The previously mentioned control techniques have fulfilled the criteria for achieving high-quality 
trajectory tracking. Nevertheless, the issue of determining the optimal index with respect to tracking error and 
control energy remains unresolved. Reinforcement learning (RL) [19] and adaptive dynamic programming (ADP) 
[20] are efficient techniques that leverage optimization rules of dynamic programming to address optimization 
problems. RL is utilized for the purpose of determining the resolution of the Hamilton-Jacobi-Bellman (HJB) and 
Hamilton-Jacobi-Isaacs (HJI) equations. This is due to the fact that these equations are nonlinear differential 
equations, rendering it challenging to obtain solutions through analytical approaches, particularly in the case of 
nonlinear systems. Prior research has employed the conventional ADP control framework [21], [22], featuring two 
neural networks referred to as actor-critic (AC), frequently neglecting the impact of disturbances on the system. 
The proposed approach employs a neural network, specifically an actor network, to approximate the optimal 
control law. Additionally, a critic network is utilized to evaluate the control law and approximate the optimal cost 
function. Subsequent to this achievement, a number of algorithms have been developed for nonlinear systems that 
are subject to disturbance effects [23]-[28]. The algorithms in [23]-[25] employ the ADP structure, which 
incorporates three neural networks.
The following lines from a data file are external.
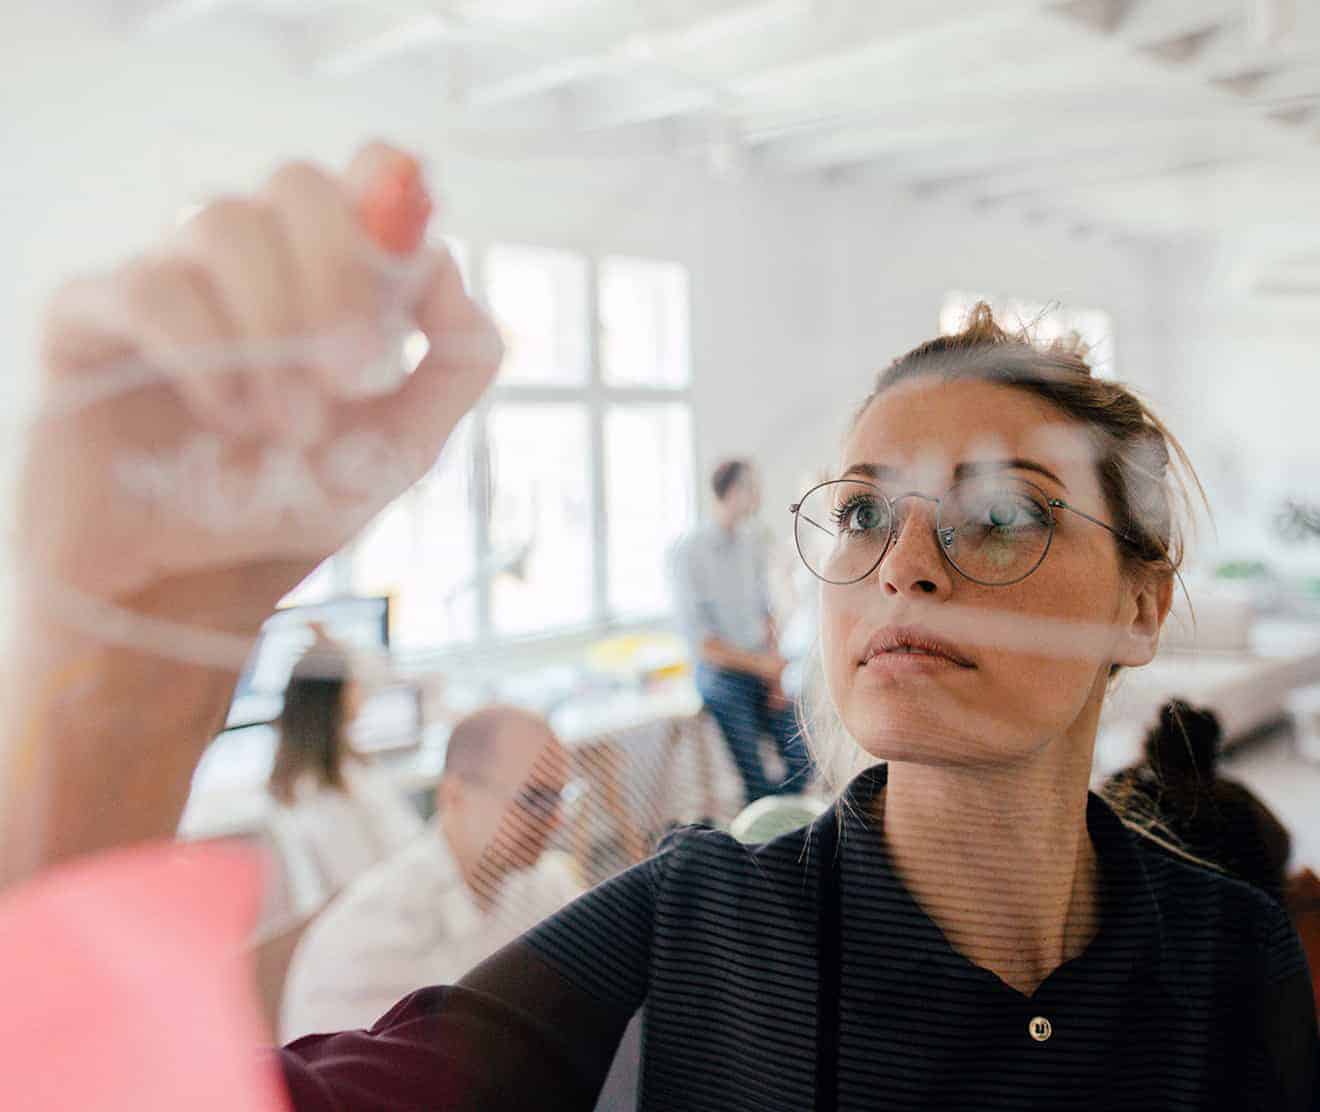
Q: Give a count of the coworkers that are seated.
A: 3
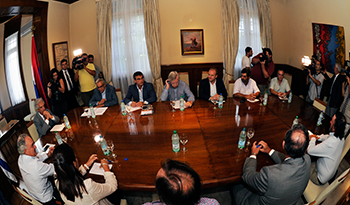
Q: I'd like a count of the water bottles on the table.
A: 13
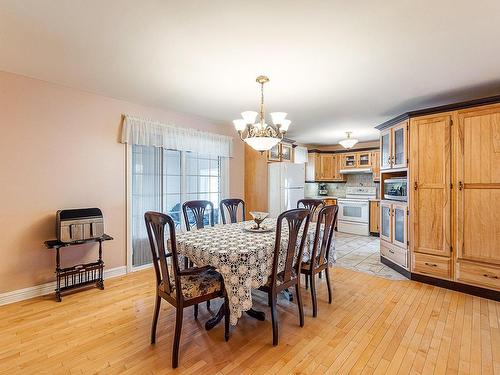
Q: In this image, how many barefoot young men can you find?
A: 0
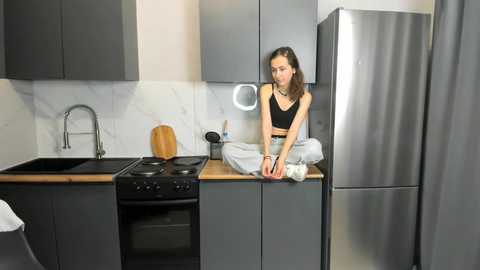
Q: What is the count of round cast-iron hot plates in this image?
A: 4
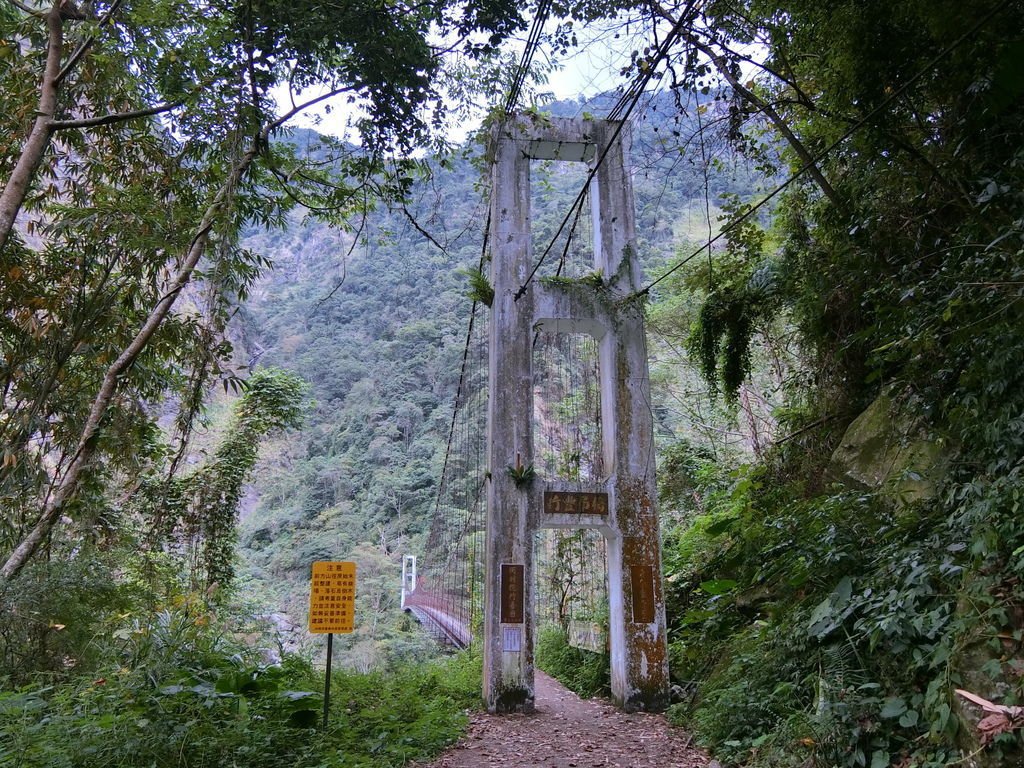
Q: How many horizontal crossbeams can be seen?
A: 3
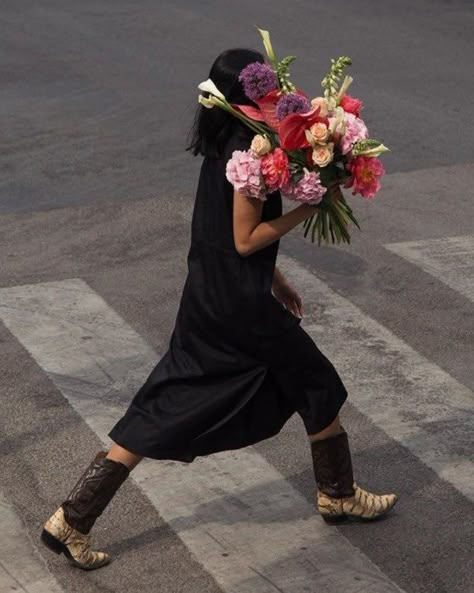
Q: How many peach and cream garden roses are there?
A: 4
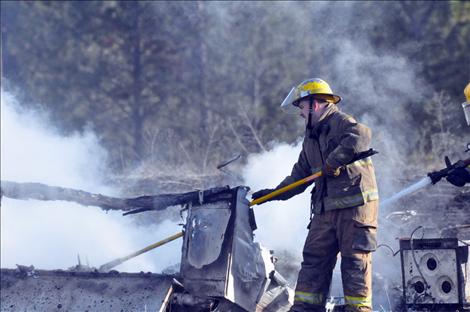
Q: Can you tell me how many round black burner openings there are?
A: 3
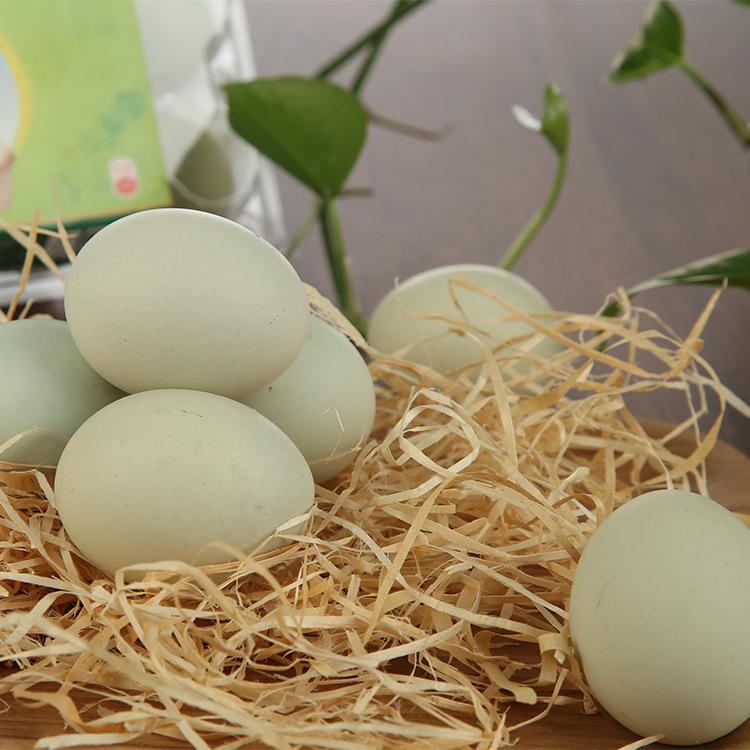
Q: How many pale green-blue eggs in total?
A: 6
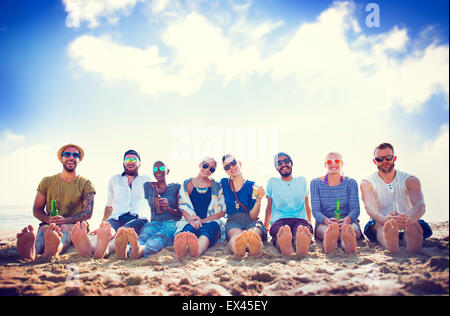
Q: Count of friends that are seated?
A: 8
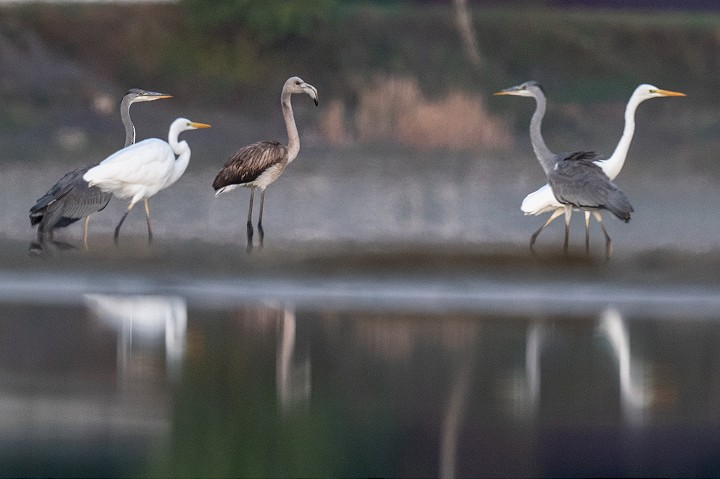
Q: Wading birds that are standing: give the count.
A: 5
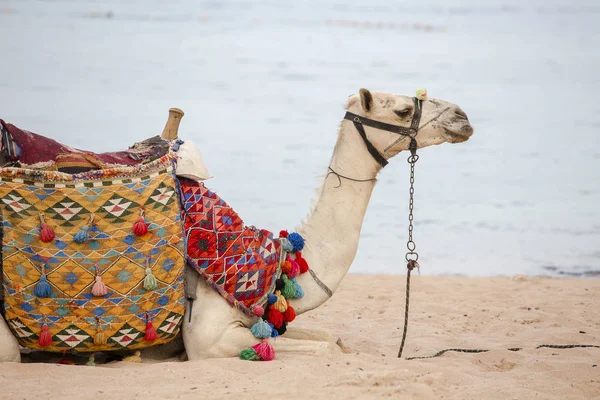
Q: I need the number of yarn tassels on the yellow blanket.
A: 9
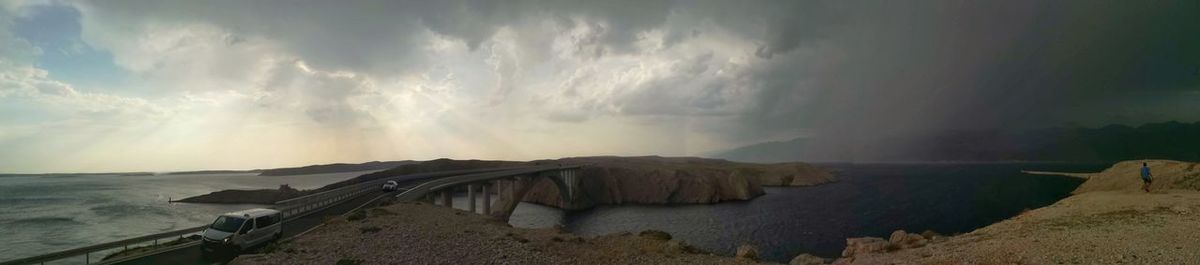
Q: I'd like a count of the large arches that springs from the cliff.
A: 1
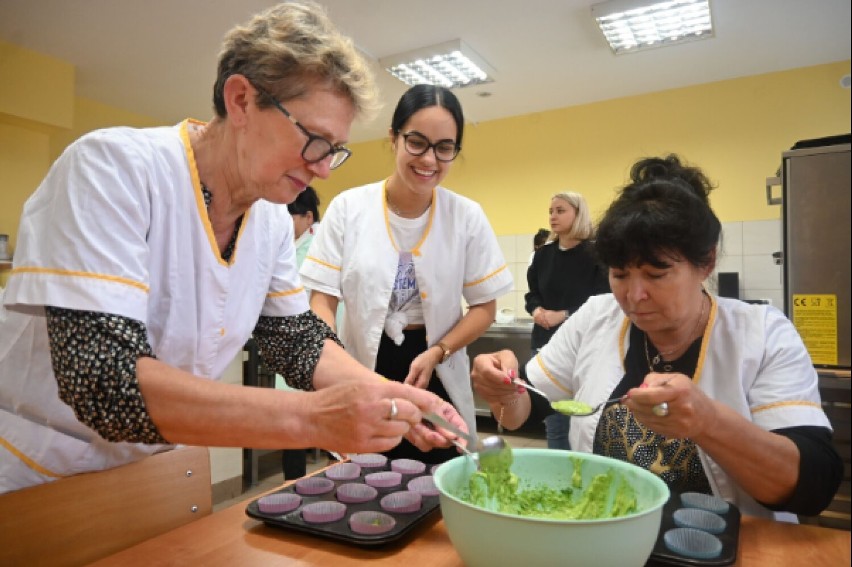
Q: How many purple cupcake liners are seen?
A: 12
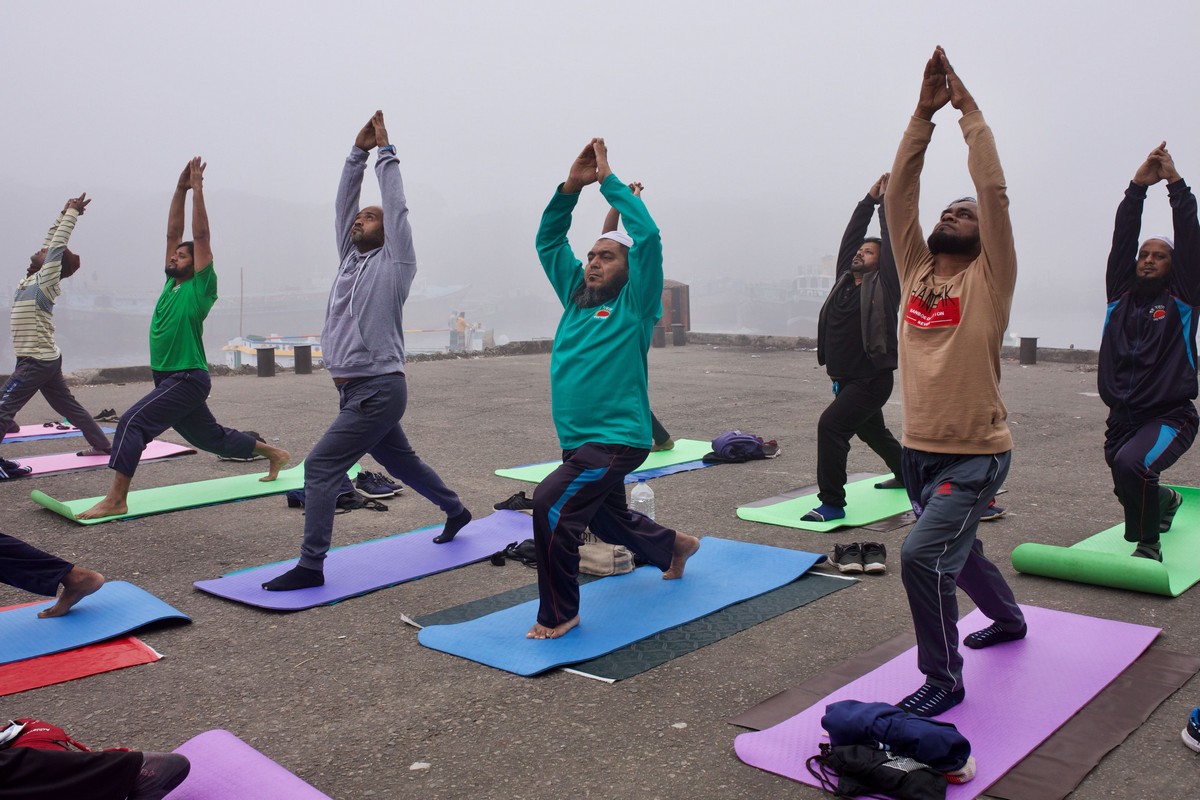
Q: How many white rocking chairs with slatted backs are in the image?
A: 0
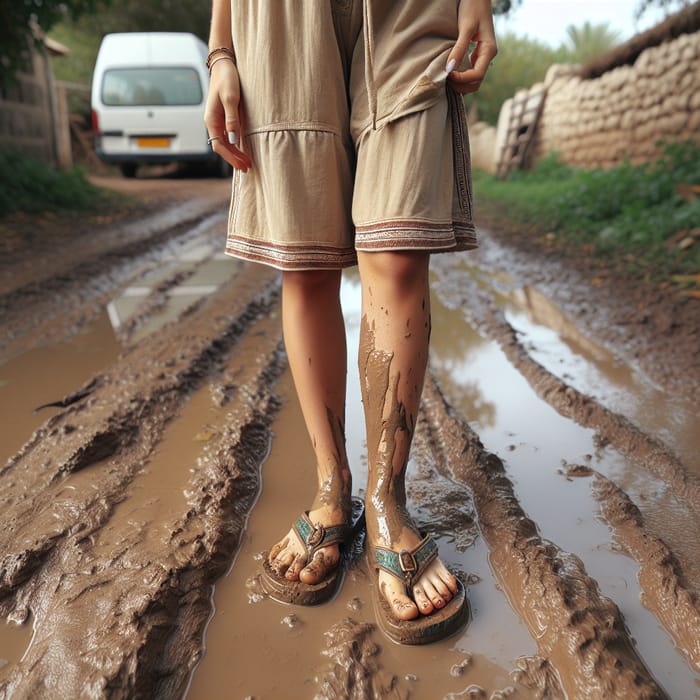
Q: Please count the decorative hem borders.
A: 2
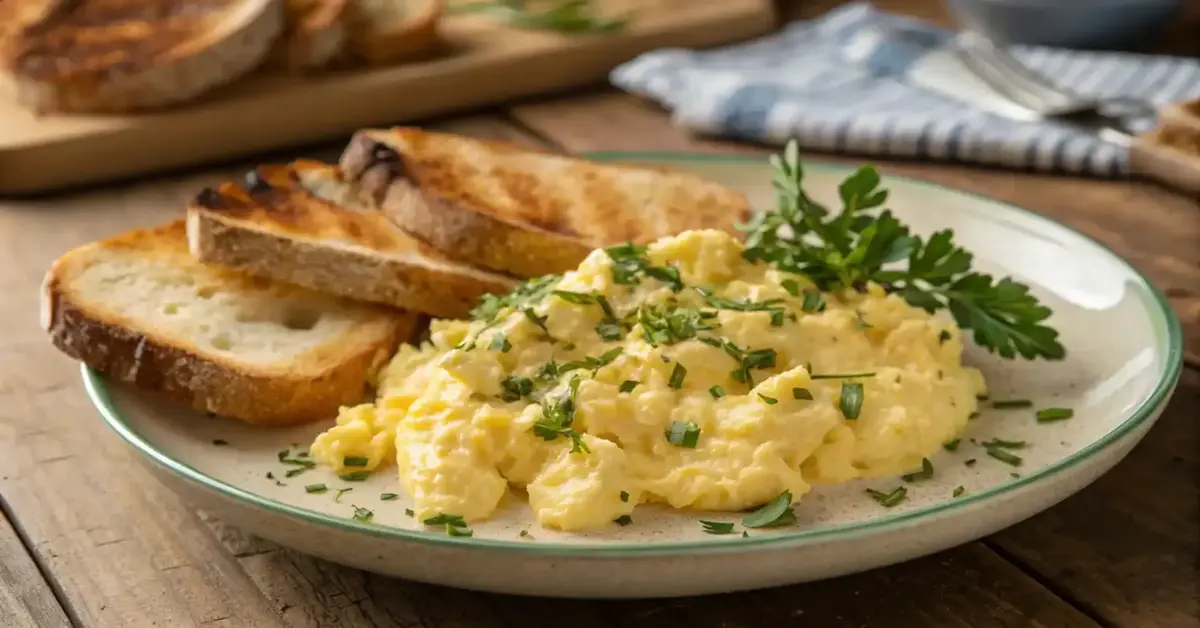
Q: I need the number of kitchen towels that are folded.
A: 1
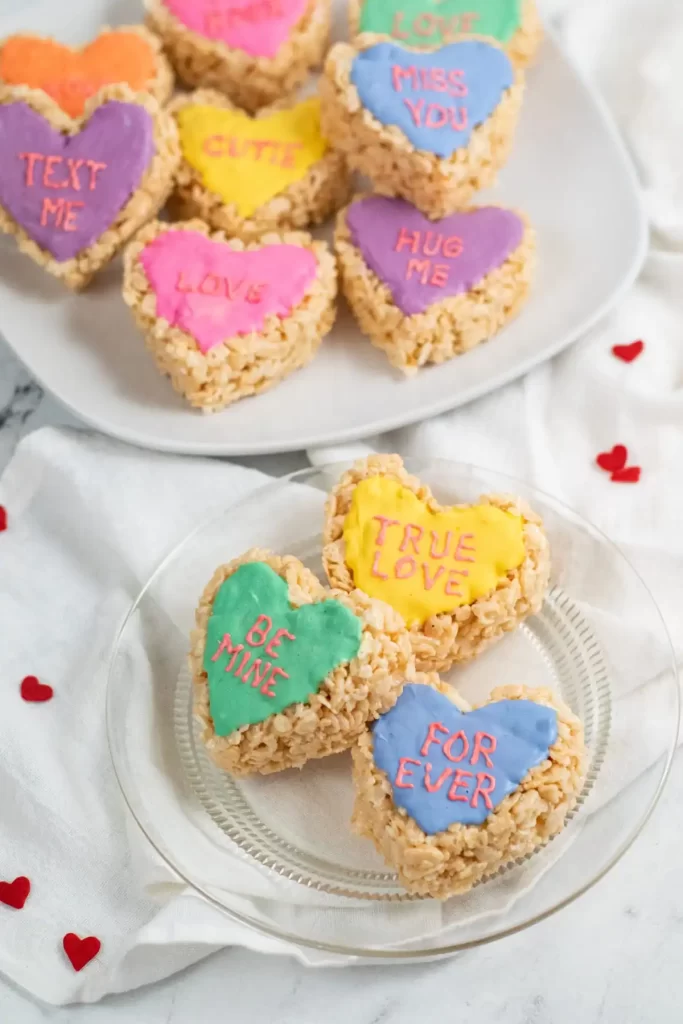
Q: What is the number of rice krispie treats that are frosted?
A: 11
Notably, an additional neural network has been incorporated into the AC 
structure to estimate the upper bound of noise. A reinforcement learning based trajectory tracking controller is 
proposed for the autopilot system of underactuated surface vessel (USVs) influenced by input disturbances and 
input signal constraints [26]. By using the tracking error conversion technique to handle the error constraint 
problem, it is ensured that the USVs can accurately follow the set trajectory. However, the updating rule of the 
weights of the actor and critic neural networks is sequential, which reduces the convergence speed of the 
parameters. Sun and Liu [27] propose robust optimal control for the rocket autopilot using ADP technique 
combined with nonlinear disturbance observer and adaptive sliding mode controller. The AC architecture is used to 
design an adaptive optimal controller using only one critic neural network. However, because the recognition 
process is additionally combined, the controller has a high computational complexity and is difficult to implement. 
An algorithm based on online adaptive reinforcement learning method is developed for the optimal control 
problem of continuous nonlinear systems with model uncertainty [28]. To approximate the solution of the HJB 
equation, an actor-critic-identity (ACI) structure is used based on three neural networks: actor and critic networks 
that estimate the optimal control law and the optimal cost function, respectively, and the third network is used for 
system dynamics identification. The utilization of a control structure that involves two or three neural networks 
may ensure the good performances for uncertain nonlinear system but can result in a complex calculation process 
and inefficient use of resources, ultimately resulting in a reduction in the rate of convergence. 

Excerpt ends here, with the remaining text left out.